L'ÉPARGNE EN ACTIONS
Sans même évoquer les effets des autres réformes engagées (celles de l'impôt sur le revenu et de l'ISF, avec en particulier l'instauration d'un "bouclier" fiscal fixant à 60% des revenus le total d'impôts directs exigibles), de très nombreuses dispositions ont en effet été prises, allégeant fortement la fiscalité des foyers les plus aisés, notamment celle qui pèse sur les actions.
Le PEA. Avant toute mesure nouvelle, les détenteurs d'un plan d'épargne en actions (PEA) étaient déjà soumis à une fiscalité très avantageuse. Depuis 1993, la règle fiscale était la suivante : un couple pouvait investir sur un PEA jusqu'à l'équivalent de 180.000 euros en franchise totale d'impôt (impôt sur le revenu et sur les plus-values), le plafond de cette exonération suivant ensuite l'évolution des cours de Bourse.
Or, depuis douze ans, le CAC 40 a doublé. Pour les couples qui ont investi jusqu'au plafond dès le début, l'investissement totalement exonéré est donc dans l'intervalle passé de 180.000 à 360.000 euros. Au fil des ans, ce plafond initial de 180.000 euros pour un couple a lui-même augmenté pour atteindre actuellement 264.000 euros.
Le "super-PEA". Malgré les avantages considérables du dispositif précédent, d'autres mesures ont été décidées, conduisant à la création d'une sorte de "super-PEA" — même si officiellement aucun produit ne porte ce nom. En 2003, le seuil de cession en deçà duquel les plus-values sont totalement exonérées sur un portefeuille titres ordinaire (c'est-à-dire sans la moindre contrainte de blocage) a été porté de 7.500 euros à 15.000 euros.

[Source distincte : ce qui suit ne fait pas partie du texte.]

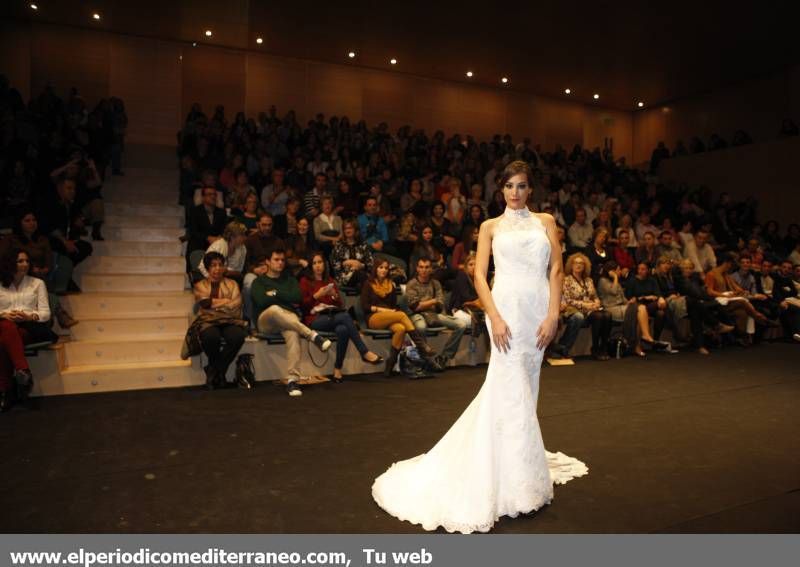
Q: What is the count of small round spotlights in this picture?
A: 11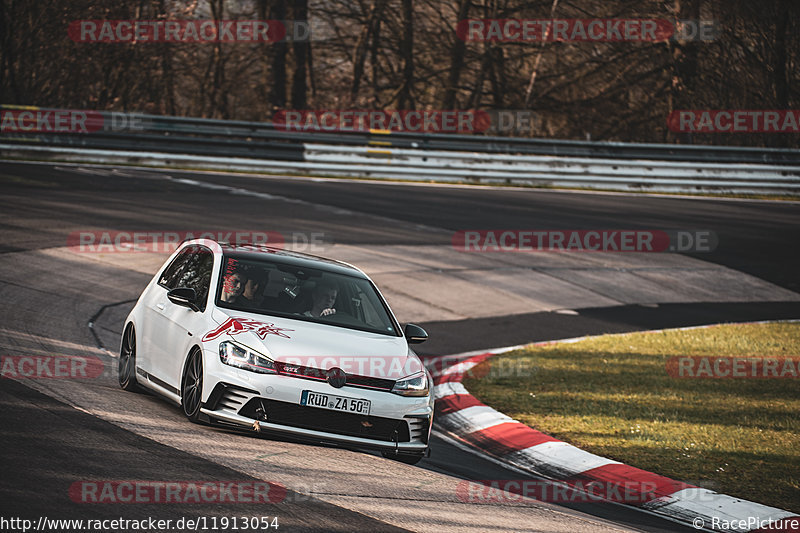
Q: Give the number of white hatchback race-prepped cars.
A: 1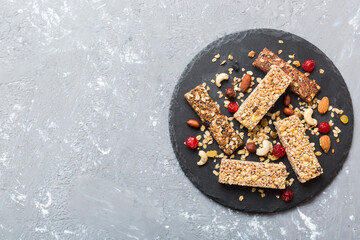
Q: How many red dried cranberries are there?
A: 6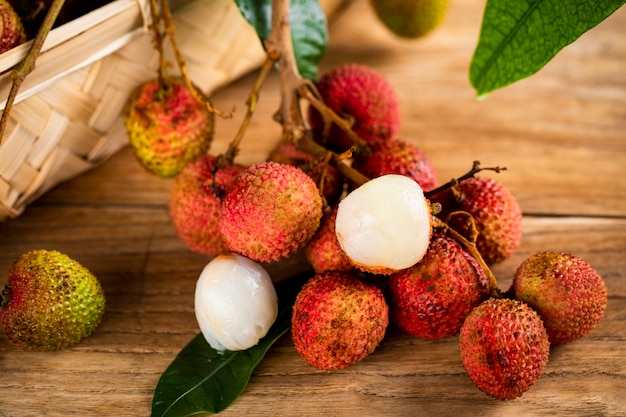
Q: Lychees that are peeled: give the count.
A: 2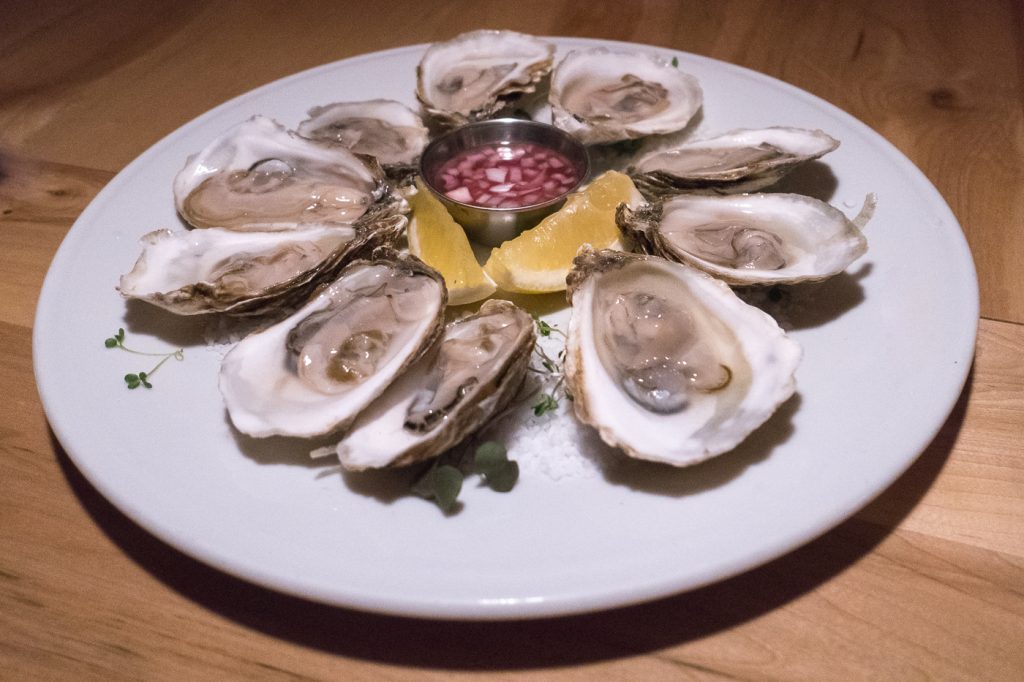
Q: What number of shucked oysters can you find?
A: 10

Dans le cadre de la loi de finances pour 2004, une réforme de l'avoir fiscal a, de plus, été engagée, qui a eu pour conséquence de tripler l'effet de l'abattement sur les dividendes perçus. Cette mesure d'abattement sur les dividendes est de très grande portée, puisque, de facto, cela correspond à un allégement fiscal au niveau du taux marginal de l'impôt sur le revenu (40%).
Les plus-values. Le "collectif" budgétaire de fin d'année contient donc une disposition qui vise à une exonération totale des plus-values réalisées sur les actions au bout de huit ans de détention. Cette mesure nouvelle, également de très grande portée, doit venir se cumuler avec les précédentes. Autrement dit, passé ce délai, le prélèvement de 16% sera supprimé.
Les actions détenues par les contribuables assujettis à l'ISF. En plus du "bouclier" fiscal, la réforme annoncée prévoit que les cadres ou les dirigeants qui détiennent des actions de leur entreprise pourront les déduire, à hauteur de 75% de l'assiette de l'impôt, à partir de 2006. Cette mesure équivaut à un relèvement du seuil de déclenchement de l'ISF (732.000 euros en 2005). Le Sénat a par ailleurs élargi à l'épargne salariale les sommes profitant de cet abattement de 75%, ce qui va repousser encore plus haut le seuil de déclenchement.
L'assurance-vie. Une disposition récente prévoit que les vieux contrats d'assurance-vie en euros peuvent se diversifier en actions. La mesure dispose que les prélèvements sociaux sont alors payés non plus chaque année, mais à la sortie.